[PATCH bpf-next v3 00/12] xdp: hints via kfuncs

* [PATCH bpf-next v3 00/12] xdp: hints via kfuncs
@ 2022-12-06  2:45 Stanislav Fomichev
  2022-12-06  2:45 ` [PATCH bpf-next v3 01/12] bpf: Document XDP RX metadata Stanislav Fomichev
                   ` (12 more replies)
  0 siblings, 13 replies; 61+ messages in thread
From: Stanislav Fomichev @ 2022-12-06  2:45 UTC (permalink / raw)
  To: bpf
  Cc: ast, daniel, andrii, martin.lau, song, yhs, john.fastabend,
	kpsingh, sdf, haoluo, jolsa, David Ahern, Jakub Kicinski,
	Willem de Bruijn, Jesper Dangaard Brouer, Anatoly Burakov,
	Alexander Lobakin, Magnus Karlsson, Maryam Tahhan, xdp-hints,
	netdev

Please see the first patch in the series for the overall
design and use-cases.

Changes since v3:

- Rework prog->bound_netdev refcounting (Jakub/Marin)
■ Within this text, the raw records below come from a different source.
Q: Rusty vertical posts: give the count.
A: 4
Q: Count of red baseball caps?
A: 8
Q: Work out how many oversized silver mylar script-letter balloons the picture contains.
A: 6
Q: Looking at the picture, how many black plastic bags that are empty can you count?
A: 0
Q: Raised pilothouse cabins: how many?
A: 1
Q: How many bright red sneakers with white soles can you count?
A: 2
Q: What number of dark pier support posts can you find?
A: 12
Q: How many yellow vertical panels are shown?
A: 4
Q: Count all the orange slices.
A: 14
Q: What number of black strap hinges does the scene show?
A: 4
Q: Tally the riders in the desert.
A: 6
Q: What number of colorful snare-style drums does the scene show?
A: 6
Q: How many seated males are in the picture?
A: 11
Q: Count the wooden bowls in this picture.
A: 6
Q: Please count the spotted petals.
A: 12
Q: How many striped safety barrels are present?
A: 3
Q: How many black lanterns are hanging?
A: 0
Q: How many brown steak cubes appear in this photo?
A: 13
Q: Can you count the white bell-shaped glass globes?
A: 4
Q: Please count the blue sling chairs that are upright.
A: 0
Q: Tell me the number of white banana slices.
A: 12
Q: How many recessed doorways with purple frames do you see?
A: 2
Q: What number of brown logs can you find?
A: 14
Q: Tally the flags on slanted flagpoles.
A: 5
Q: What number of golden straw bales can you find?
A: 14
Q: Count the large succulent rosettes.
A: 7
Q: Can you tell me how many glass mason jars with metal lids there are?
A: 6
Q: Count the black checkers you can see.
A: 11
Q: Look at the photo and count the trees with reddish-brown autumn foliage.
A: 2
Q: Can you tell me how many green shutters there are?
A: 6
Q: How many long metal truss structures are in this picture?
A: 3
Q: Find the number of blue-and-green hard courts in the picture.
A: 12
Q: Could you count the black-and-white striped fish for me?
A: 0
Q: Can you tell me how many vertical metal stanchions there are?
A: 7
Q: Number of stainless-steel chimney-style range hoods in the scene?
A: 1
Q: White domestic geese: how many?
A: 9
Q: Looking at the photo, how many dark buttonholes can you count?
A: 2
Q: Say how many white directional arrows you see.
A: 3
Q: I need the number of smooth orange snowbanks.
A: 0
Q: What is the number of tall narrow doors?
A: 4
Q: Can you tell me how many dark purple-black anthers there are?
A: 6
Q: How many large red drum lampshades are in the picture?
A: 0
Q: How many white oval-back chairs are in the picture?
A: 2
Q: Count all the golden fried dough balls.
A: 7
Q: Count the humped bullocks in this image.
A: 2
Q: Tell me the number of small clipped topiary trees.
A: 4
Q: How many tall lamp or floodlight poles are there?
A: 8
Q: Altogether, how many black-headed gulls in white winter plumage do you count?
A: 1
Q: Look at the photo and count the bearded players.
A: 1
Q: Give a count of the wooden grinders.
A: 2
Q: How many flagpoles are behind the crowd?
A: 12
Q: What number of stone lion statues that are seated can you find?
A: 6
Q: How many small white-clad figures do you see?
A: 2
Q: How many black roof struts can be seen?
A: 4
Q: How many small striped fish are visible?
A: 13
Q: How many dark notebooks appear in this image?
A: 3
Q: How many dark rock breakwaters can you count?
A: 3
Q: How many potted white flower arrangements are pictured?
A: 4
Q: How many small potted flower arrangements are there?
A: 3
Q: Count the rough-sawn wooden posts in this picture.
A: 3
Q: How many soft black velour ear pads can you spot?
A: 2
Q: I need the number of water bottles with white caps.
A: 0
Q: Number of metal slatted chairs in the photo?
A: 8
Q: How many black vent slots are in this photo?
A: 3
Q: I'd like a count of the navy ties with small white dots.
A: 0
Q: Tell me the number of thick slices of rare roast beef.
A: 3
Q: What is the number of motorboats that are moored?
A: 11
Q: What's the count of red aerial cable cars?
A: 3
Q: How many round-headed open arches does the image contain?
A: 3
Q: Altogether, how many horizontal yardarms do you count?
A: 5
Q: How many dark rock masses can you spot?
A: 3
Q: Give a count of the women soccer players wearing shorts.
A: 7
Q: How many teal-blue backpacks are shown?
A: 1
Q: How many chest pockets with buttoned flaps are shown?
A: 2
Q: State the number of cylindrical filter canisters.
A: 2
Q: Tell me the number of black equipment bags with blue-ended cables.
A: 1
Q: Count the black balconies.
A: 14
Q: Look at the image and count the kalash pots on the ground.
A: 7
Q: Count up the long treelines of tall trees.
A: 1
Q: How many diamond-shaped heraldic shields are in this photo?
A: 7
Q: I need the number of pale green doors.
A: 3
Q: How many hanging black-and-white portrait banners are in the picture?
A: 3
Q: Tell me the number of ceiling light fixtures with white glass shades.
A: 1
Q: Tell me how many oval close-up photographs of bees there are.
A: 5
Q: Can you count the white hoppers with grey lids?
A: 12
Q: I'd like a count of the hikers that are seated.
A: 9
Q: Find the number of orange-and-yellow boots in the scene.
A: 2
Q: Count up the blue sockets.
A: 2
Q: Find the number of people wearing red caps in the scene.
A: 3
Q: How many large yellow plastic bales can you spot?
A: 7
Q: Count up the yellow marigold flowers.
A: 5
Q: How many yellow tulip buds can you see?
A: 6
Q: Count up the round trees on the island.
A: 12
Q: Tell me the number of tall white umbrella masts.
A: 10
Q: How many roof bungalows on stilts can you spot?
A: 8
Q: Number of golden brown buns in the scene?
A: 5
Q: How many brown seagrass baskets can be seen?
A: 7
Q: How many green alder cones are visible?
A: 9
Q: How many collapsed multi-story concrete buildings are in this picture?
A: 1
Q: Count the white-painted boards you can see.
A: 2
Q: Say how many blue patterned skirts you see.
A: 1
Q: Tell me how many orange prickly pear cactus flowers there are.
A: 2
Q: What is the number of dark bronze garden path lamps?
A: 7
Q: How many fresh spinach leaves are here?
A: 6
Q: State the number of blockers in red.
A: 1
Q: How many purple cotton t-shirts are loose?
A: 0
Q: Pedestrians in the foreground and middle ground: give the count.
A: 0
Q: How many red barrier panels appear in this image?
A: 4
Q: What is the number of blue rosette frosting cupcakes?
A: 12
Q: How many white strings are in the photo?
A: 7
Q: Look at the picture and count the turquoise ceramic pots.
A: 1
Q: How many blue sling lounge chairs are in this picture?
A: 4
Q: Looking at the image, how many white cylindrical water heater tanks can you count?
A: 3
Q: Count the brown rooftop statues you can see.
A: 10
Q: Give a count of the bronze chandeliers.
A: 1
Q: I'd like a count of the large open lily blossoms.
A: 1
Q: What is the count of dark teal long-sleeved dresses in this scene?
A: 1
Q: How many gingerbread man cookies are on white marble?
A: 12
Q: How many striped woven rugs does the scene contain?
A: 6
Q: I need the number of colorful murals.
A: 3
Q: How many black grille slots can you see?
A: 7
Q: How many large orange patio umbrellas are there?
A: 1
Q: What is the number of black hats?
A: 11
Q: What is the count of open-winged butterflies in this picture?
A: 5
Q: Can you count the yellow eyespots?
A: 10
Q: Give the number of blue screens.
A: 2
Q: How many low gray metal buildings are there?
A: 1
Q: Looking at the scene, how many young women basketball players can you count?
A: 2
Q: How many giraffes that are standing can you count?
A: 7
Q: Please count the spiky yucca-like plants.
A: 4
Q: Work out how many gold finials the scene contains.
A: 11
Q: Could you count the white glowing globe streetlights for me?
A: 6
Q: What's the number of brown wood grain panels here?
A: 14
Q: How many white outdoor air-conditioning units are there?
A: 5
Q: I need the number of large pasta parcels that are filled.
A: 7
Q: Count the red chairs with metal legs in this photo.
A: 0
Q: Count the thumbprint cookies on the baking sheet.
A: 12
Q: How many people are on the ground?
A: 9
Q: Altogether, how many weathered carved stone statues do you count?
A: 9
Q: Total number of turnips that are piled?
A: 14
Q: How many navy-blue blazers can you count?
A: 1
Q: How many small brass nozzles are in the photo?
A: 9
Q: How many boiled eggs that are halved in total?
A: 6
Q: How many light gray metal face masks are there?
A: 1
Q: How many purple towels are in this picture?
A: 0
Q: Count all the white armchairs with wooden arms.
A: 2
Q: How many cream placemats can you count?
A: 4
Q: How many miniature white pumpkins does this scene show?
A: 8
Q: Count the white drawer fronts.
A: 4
  Now it's based on the offload.c framework. It mostly fits, except
  I had to automatically insert a HT entry for the netdev. In the
  offloaded case, the netdev is added via a call to
  bpf_offload_dev_netdev_register from the driver init path; with
  a dev-bound programs, we have to manually add (and remove) the entry.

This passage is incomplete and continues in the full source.